Question

In the given figure , AC = BC . Find the value of x and y ?

Answer 1

Hint:
we are given that the sides AC and BC are equal. Using the property that in an isosceles triangle the angles made by the equal sides are equal, we get $\angle BAC = \angle ABC$ and using the property that the angle formed by a straight line is ${180^ \circ }$ we get the value of $\angle ABC$ using which we get y and then using the property sum of the angles in a triangle is ${180^ \circ }$ we get the value of x.
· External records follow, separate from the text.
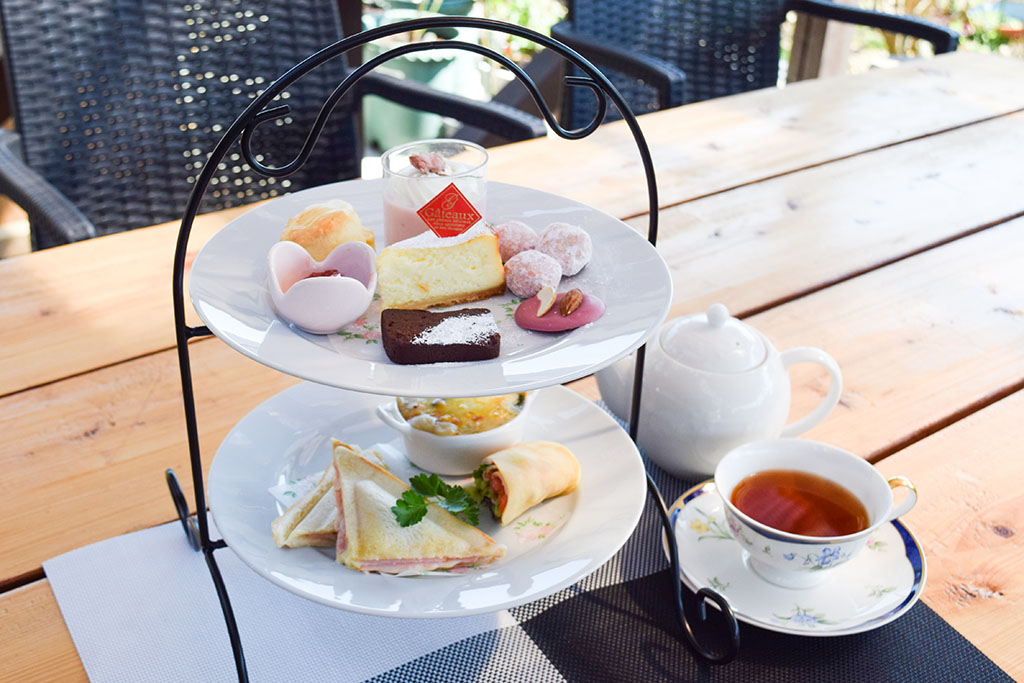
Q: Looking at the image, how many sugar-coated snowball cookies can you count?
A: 3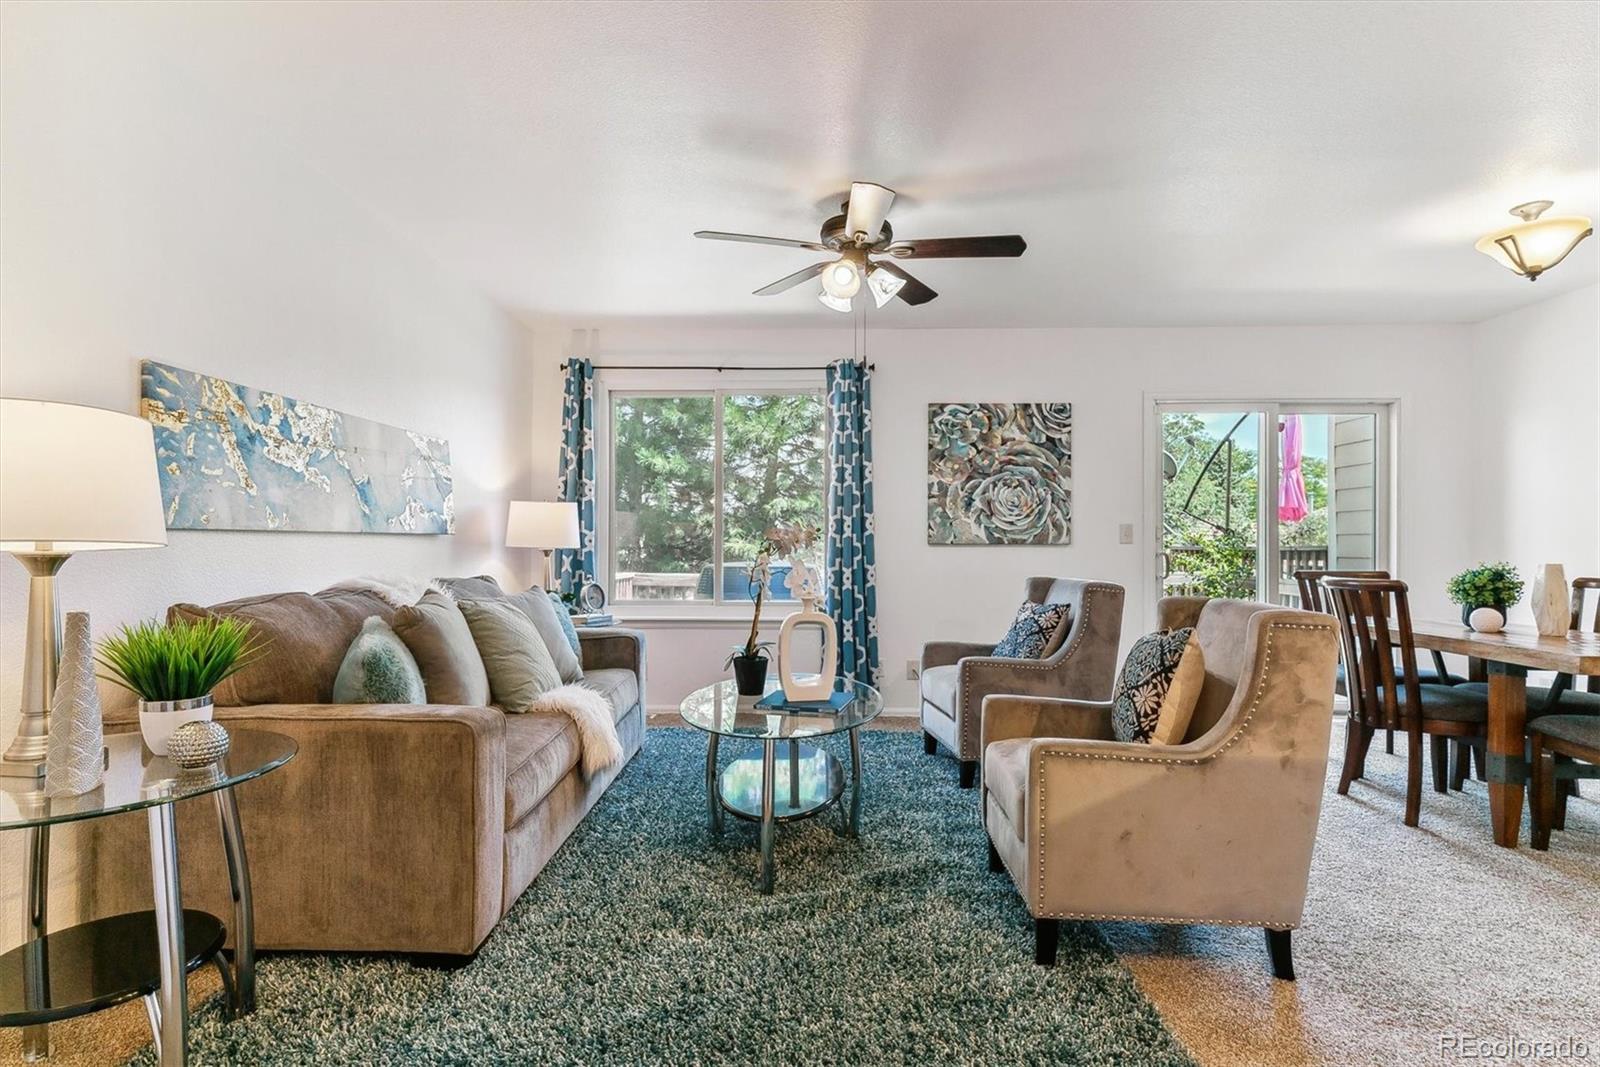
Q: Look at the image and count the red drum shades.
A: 0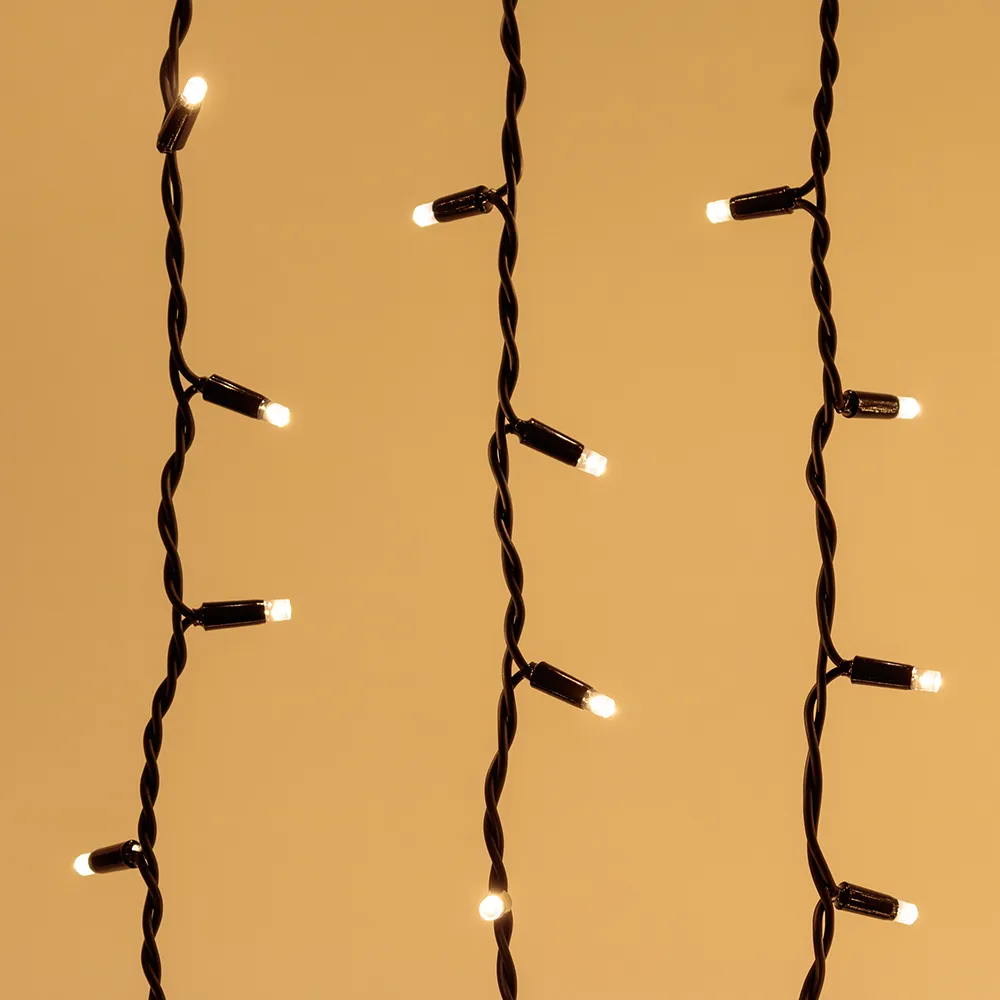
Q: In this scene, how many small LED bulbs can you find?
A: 12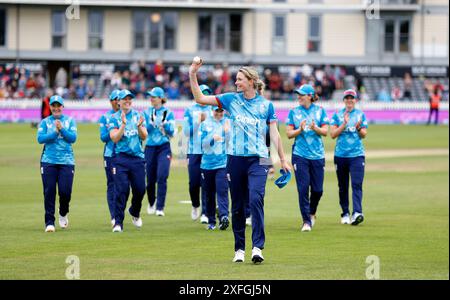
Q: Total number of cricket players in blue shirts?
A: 9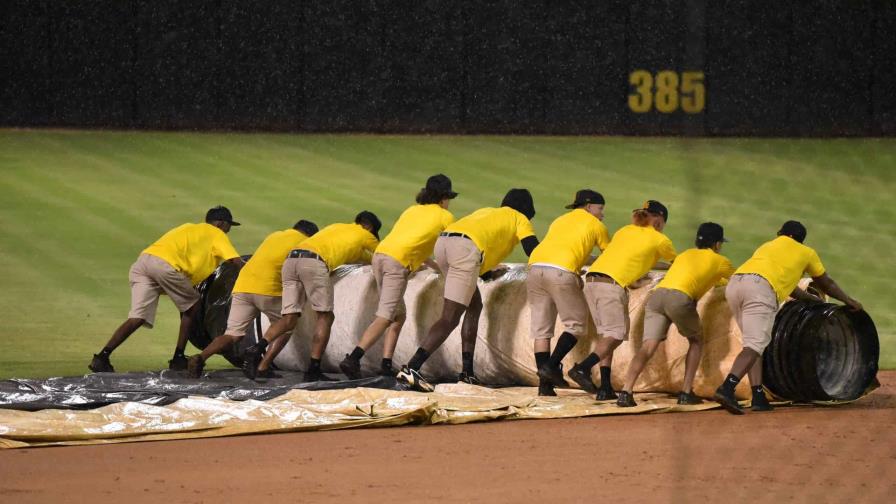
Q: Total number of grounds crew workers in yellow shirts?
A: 9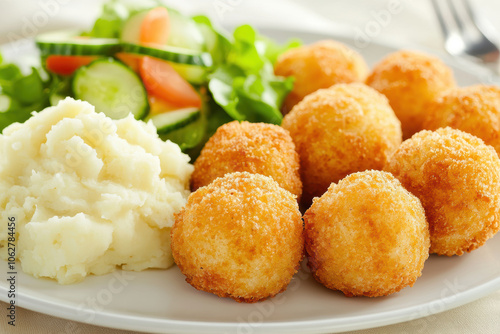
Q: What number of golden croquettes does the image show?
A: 8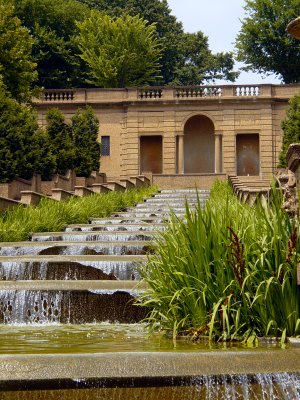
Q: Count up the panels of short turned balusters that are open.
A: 4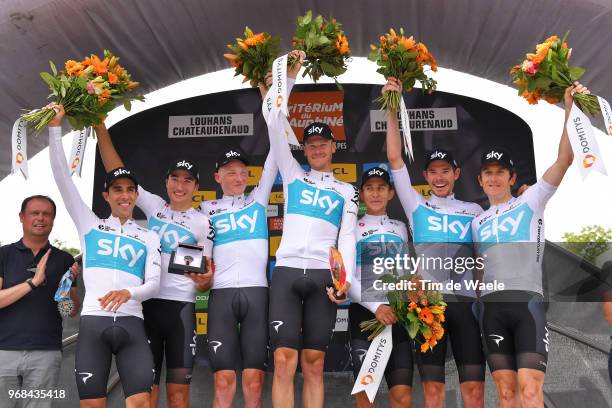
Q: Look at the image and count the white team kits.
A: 7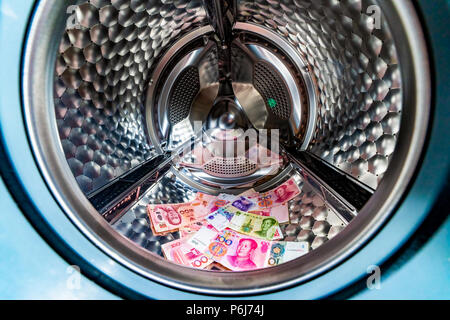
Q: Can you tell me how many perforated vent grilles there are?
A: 3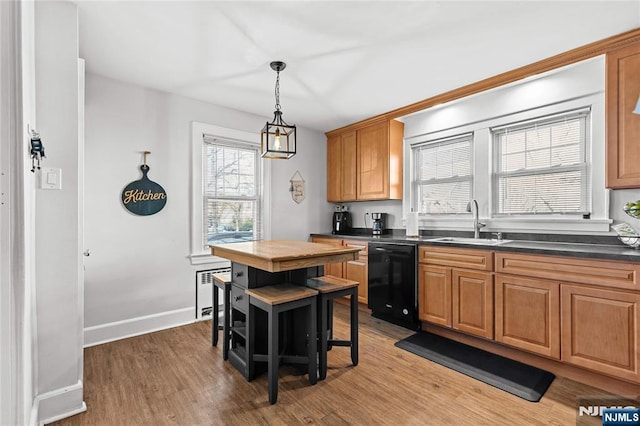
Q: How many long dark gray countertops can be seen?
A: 1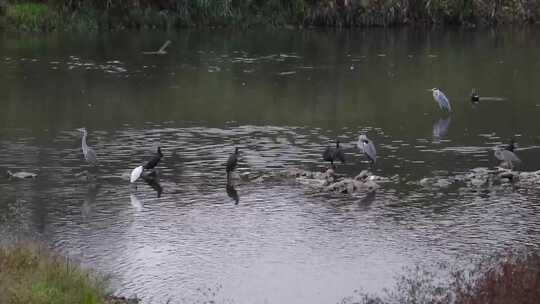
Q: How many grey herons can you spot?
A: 4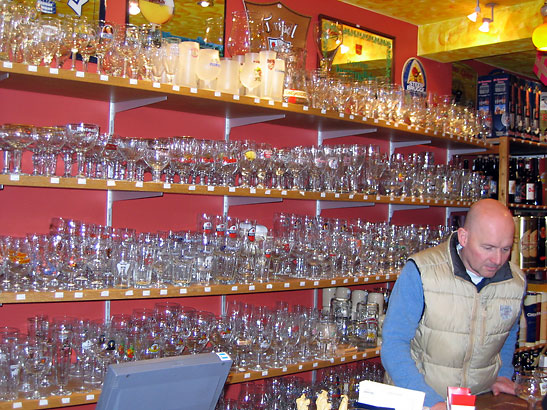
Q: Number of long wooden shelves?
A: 4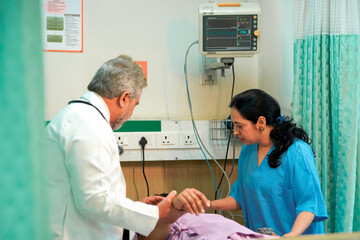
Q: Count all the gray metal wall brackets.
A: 1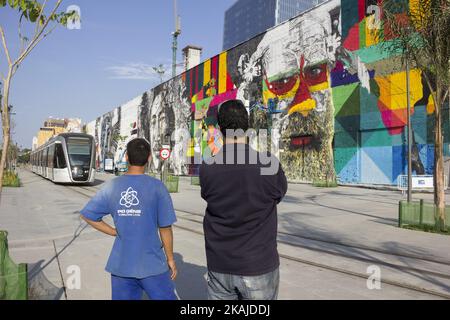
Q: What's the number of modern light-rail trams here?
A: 1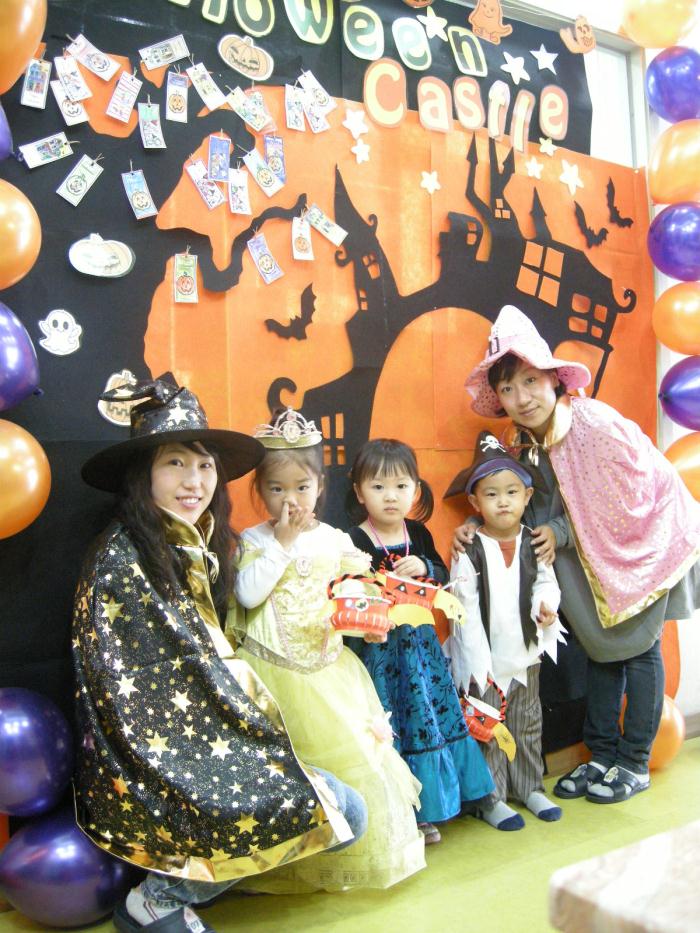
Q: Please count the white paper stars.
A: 9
Complete step by step solution:
In the given triangle ABC

We are given that AC = BC
This means that it is an isosceles triangle
And in an isosceles triangle the angles made by the equal sides are equal
$ \Rightarrow \angle BAC = \angle ABC$
We are given that the $\angle BAO = {125^ \circ }$
We know that the angle formed by a straight line is ${180^ \circ }$
$
   \Rightarrow \angle BAC + \angle BAO = {180^ \circ } \\
   \Rightarrow \angle BAC + {125^ \circ } = {180^ \circ } \\
   \Rightarrow \angle BAC = {180^ \circ } - {125^ \circ } \\
   \Rightarrow \angle BAC = {55^ \circ } \\
 $
Now since we know that $\angle BAC = \angle ABC$
We get $\angle ABC = {55^ \circ }$
Once again using the property that the angle formed by a straight line is ${180^ \circ }$
$
   \Rightarrow \angle ABC + y = {180^ \circ } \\
   \Rightarrow {55^ \circ } + y = {180^ \circ } \\
   \Rightarrow y = {180^ \circ } - {55^ \circ } \\
   \Rightarrow y = {125^ \circ } \\
 $
Now we know that the sum of the angles in a triangle is ${180^ \circ }$
$
   \Rightarrow \angle BAC + \angle ABC + \angle BCA = {180^ \circ } \\
   \Rightarrow {55^ \circ } + {55^ \circ } + x = {180^ \circ } \\
   \Rightarrow {110^ \circ } + x = {180^ \circ } \\
   \Rightarrow x = {180^ \circ } - {110^ \circ } \\
   \Rightarrow x = {70^ \circ } \\
 $

Hence we get the values of x and y to be ${70^ \circ }{\text{ and }}{125^ \circ }$

Note:
1) The sum of the lengths of any two sides of a triangle is greater than the length of the third side. Similarly, the difference between the lengths of any two sides of a triangle is less than the length of the third side.
2) The side opposite to the largest angle is the longest side of the triangle and the side opposite to the smallest angle is the shortest side of the triangle.
3) An exterior angle of a triangle is equal to the sum of its interior opposite angles. This is called the exterior angle property of a triangle.